The purpose of this guide is to successfully install the latest stable version of Timesketch (v20170721) and all its dependencies on an openSUSE Leap or SLES 12 base system using Elasticsearch version 5.x. Both Timesketch and its back-end PostgreSQL database will be installed on the same system. There are inherent security risks with this type of configuration and those risks are noted throughout the Timesketch documentation.

For this install guide, sudo will be used for all commands that require root privileges.

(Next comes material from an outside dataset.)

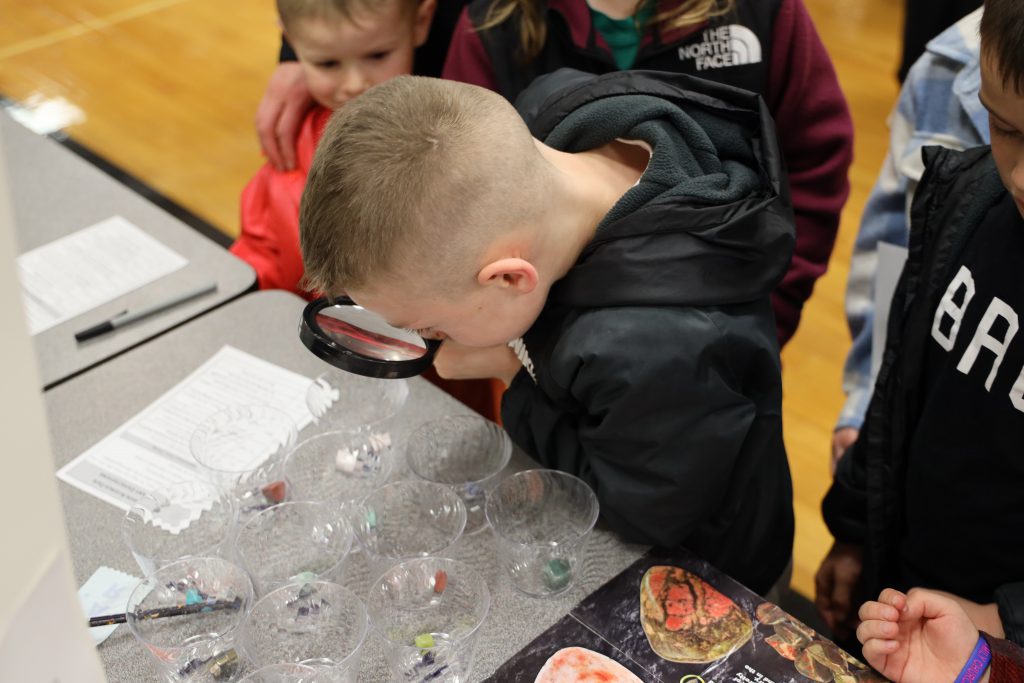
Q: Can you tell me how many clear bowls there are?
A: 12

Any command not prefixed with sudo should be executed as a normal user -- that is, without root privileges. Packages required by Timesketch will be installed using the CLI package manager, Zypper. The graphical package manager YaST can be used to install openSUSE packages in lieu of Zypper.

INSTALL OPENSUSE LEAP 42.2

This installation guide is based specifically on openSUSE Leap 42.2 with systemd (default) and was also tested with SLES 12 SP2. This guide should also work with openSUSE's rolling distribution, called Tumbleweed, but that was not tested.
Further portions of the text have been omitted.